The records ->
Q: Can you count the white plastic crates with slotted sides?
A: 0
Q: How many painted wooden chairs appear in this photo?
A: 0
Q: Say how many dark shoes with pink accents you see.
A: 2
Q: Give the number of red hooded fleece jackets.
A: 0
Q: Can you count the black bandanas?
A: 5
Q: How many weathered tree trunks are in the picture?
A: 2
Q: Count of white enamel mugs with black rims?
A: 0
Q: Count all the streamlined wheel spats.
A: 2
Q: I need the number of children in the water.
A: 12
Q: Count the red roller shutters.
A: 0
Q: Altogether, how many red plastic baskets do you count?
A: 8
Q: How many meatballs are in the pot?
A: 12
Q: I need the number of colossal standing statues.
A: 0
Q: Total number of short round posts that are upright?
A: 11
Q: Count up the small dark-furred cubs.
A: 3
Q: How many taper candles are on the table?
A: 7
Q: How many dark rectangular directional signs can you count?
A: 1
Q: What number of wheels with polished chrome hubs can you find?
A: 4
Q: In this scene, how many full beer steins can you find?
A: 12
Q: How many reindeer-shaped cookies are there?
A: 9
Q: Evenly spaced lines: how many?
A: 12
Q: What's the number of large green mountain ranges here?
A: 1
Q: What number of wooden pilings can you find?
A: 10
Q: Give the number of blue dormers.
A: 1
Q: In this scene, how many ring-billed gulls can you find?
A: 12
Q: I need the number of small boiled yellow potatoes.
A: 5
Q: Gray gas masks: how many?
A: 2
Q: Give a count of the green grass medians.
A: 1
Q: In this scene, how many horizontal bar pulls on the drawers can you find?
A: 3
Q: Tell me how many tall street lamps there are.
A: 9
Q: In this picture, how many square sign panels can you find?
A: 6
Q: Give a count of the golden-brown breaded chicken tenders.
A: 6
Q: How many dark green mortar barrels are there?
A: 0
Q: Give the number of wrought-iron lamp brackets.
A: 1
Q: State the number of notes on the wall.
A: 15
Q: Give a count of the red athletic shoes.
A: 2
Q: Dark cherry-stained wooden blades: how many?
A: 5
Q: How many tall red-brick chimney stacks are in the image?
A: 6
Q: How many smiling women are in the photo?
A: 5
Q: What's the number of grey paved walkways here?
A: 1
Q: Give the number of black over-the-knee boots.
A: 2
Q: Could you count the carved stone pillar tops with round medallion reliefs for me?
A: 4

Exercise requirements ->
Say how many lines of the records contain the word "this", and give no other output.

Answer ->
5